Essere italiani oggi, senza indignarsi.
Ci
avviciniamo all’inverno in un clima di maggiore ottimismo rispetto al 2012. Il
“malefico” spred appare meno preoccupante degli anni scorsi, la produzione
industriale, dopo molti anni di enesorabile rialzo, sembra in leggera ripresa
nonostante le delocalizzazioni, il rallentato credito bancario e soprattutto il
calo crescente dei consumi, nonché i ritardati pagamenti dello Stato e degli Enti locali. C’è, purtroppo, la stagione
dei contratti e un “Patto di stabilità” che non promettono niente di stabile
sul piano politico e sindacale. Infatti, dopo la spaccatura del partito di
Berlusconi e la presa di posizione della componente governativa facente capo ad
Alfano, quest’anno non pagheremo l’IMU sulla prima casa. Il PD, grazie
all’imposizione sugli immobili sul modello di “service tax”, riformula le tasse
con elementi di maggiore progressività. Sugli effetti della legge, cosiddetta
“Patto di stabilità”, secondo i vertici dell’Europa, le prospettive dell’economia
italiana inducono a valutazioni ancora pessimistiche. Sul piano politico,
invece, i partiti italiani, vecchi e nuovi, o in via di “costruzione”, sono
tutti in fibrillazione. Occorreva che cambiasse la società italiana per
arrivare ai cambiamenti dei partiti. Infatti la società di oggi non è più la
società degli anni ’60 e ’70, e quindi è necessario prenderne atto, e adeguarsi
prima che l’antipolitica abbia il sopravvento in modo populista o, addirittura,
anarcoide. La crisi coinvolge tutti i partiti; quelli di destra, di
sinistra e di centro. Prosperano (attualmente) i cosiddetti “Grillini” per la
comprensibile indignazione dei cittadini; spettatori inermi di fronte ad uno
spettacolo degradante; fatto di “Porcellum”, di ruberie, di sprechi, d’incompetenza,
di carrierismo e di vuoti proclami. Dunque, la società d’oggi non si controlla
più con facili promesse ed apparati pletorici e burocratici; i partiti non
possono dare più risposte valide e concrete alla società italiana sempre più
complessa se non possiedono una classe dirigente seria, preparata ed onesta;
che dispongano strutture di analisi del sociale e dei mutamenti del mondo del
lavoro e dell’economia globalizzata. E’ necessario ridare fiducia e speranza al
cittadino, soprattutto alle nuove generazioni. Leggere la situazione italiana
attraverso l’osservatorio artigiano di Mestre, le analisi dell’Asso Industria
per bocca del Presidente Squinzi; i dati e le cifre della confederazione del
Commercio ci sente quasi trascinati nel
mezzo di uno scenario sconvolto dalla tempesta e dominato dalla desolazione.
Le
analisi non contengono soltanto una spietata denuncia del calo costante della
crescita economica e del cosiddetto PIL, ma anche i mali del Bilancio dello
Stato e quindi dell’economia del Paese. Tra questi mali c’è l’esigenza di
semplificare un complesso rapporto tra finanza statale e finanza regionale e
degli enti locali in un quadro di più rigoroso controllo della spesa. Detto
questo, è necessario sorreggere il Governo Letta nello sforzo immane che è
chiamato a compiere; e cioè, compiere la “quadratura del cerchio” in un clima
avvelenato tra le forze politiche. Mai come in questi ultimi anni si è invocato
concordia e amore per il bene comune, per il Paese, per la famiglia.
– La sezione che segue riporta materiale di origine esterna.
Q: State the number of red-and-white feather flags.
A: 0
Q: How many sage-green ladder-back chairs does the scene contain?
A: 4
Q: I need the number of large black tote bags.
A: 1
Assistiamo, invece a contrapposizioni tribali altro che ideologiche. Non è
servita a niente l’esperienza dirompente del partito armato del terrorismo.
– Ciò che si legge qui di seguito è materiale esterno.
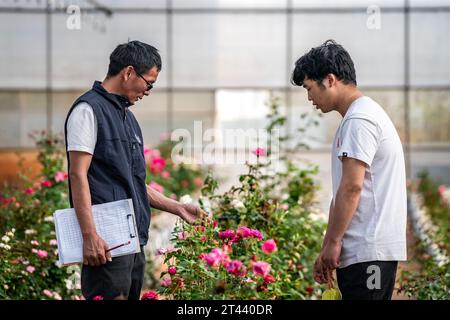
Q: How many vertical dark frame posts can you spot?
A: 4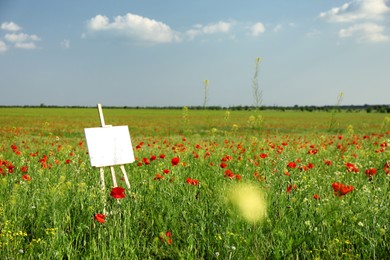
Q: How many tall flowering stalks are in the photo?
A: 3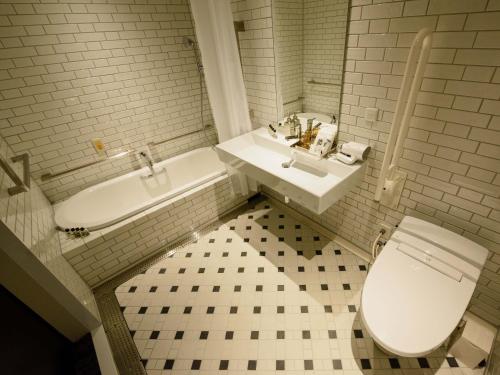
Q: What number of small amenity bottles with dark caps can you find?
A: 4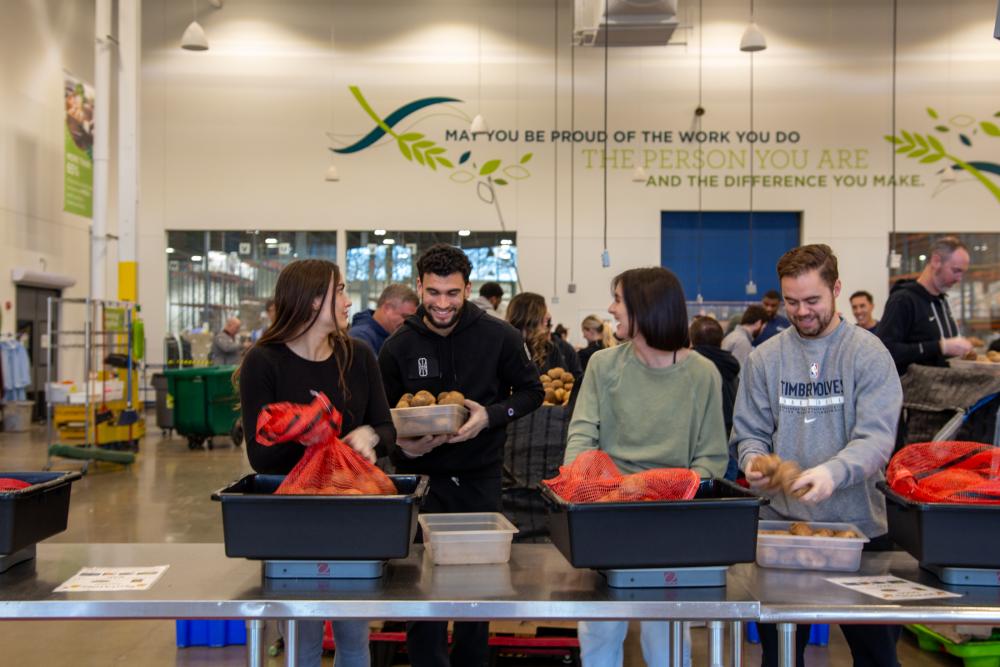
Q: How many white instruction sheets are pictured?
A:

Però occorre ancora sognare: sognare la “Grande riforma istituzionale” per dare
spazio e idealità alla nuova classe dirigente del nostro bistrattato Paese. E
poi, solo i giovani hanno diritto alla protesta, che è sintomo di maturità e
presa di coscienza di una nuova società che ha necessità di nuove spinte ideali
ma anche di fatti concreti sul futuro delle nuove generazioni. La particolare
sensibilità dei giovani, soprattutto quelli delle isole e del Sud in genere, di
avvertire e di assumere posizioni di pungente critica, è il sintomo più
evidente del “loro” impegno civile; la protesta contro la degenerazione
politica, che ha trasformato i partiti in fantomatiche aziende personali,
capaci di sformare programmi elettorali ingannevoli, “slogans”, e promesse da
marinai, senza carica ideale, né politico né sociale. A cinquanta dalla morte
di Kennedy, i fatti storici ci dimostrano che la reazione conservatrice è
sempre in agguato, pronta a colpire ogni nuova idea di cambiamento.